Previous adaptive rewiring models have considered synchrony as the only rewiring criterion irrespectively of the information processing architecture of the brain (Gong and van Leeuwen 2004; Kwok et al. 2007; Berg and Leeuwen 2004). Here we consider networks endowed with metrics, a definition of distance between nodes, and study the effect on the outcome of adaptive rewiring. We study the effect of local bias on the rewiring of connections in a highly simplified model process. Doing so allows us to consider the effect of biological constraints such as metabolic costs and wiring length. Factoring in a preference for spatially local rewiring is cause for the modular small world structure to be reached with greater robustness, compared to rewiring based on synchrony alone. The resulting network, moreover, consists of spatially segregated modules, in which within-module connections are predominantly of short range and their interconnections are of long range. The spatially biased rewiring process, therefore, might be considered as a principle for how the large-scale architecture of the cortex is formed.

In our current, highly abstract model, a locally biased Hebbian-like adaptive rewiring process is applied to a network consisting of 500 nodes evenly distributed on a sphere. Rewiring depended on the factors of synchrony between pairwise unit activity and the spatial distance between nodes. The procedure extends the adaptive dynamical rewiring process of Gong and van Leeuwen (2004) with a function that biases rewiring such that spatially local connections are more likely. We considered three functions to specify the costs of a given wiring length: logarithmic, linear, and exponential.

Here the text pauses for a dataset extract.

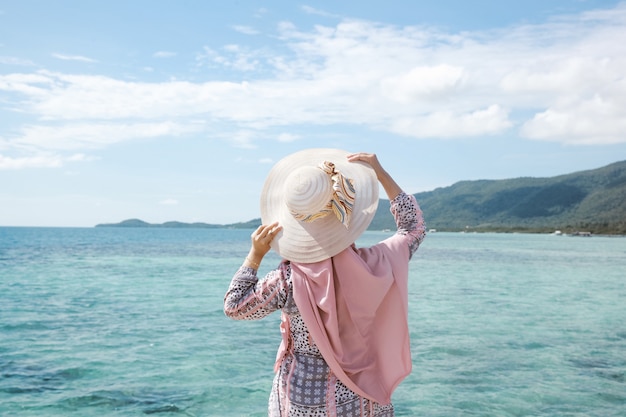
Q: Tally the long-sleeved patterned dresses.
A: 1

For 10 % connectivity, all versions of the locally biased rewiring process preserve the phenomenon of small-world emergence found in the non-spatial one. Furthermore, the linear and exponential ones yielded networks that are spatially organised such that topologically segregated regions correspond to spatially segregated regions, with these regions being linked by long-range connections; that is to say, a spatially modular small-world.

Locally biased adaptive rewiring improves the robustness of network evolution from random to small-world topology. Non-spatial adaptive rewiring processes are subject to a minimum connectivity density threshold, below which the rewiring process does not achieve self-organised clustering (Rubinov et al. 2009b). Locally biased adaptive rewiring processes that have a linear or exponential cost function, however, achieve self-organised clustering for connectivity densities considerably lower than this threshold.

The measure of edge betweenness in relation to spatial distance enables us to relate hub nodes—nodes that participate in a relatively high proportion of shortest paths—with connections that are spatially long-range (since hub nodes can be inferred from high betweenness edges). Previously, anatomical network hub nodes appeared random in functional networks due to observed disparity between structural and functional connectivity (Rubinov et al. 2009b). Now, however, we see hub nodes connect spatially distant regions.

We conclude that a locally biased adaptive rewiring function equipped with a linear or exponential cost function is capable of generating a spatially modular small-world network. Thus, spatially constrained adaptive rewiring schemes are sufficient to explain both the emergence of topological connectivity structure and spatial distribution of large-scale cortical architecture.

For further study, we hope to provide analytical results that predict changes of network structure and which will complement the simulation study we have presented.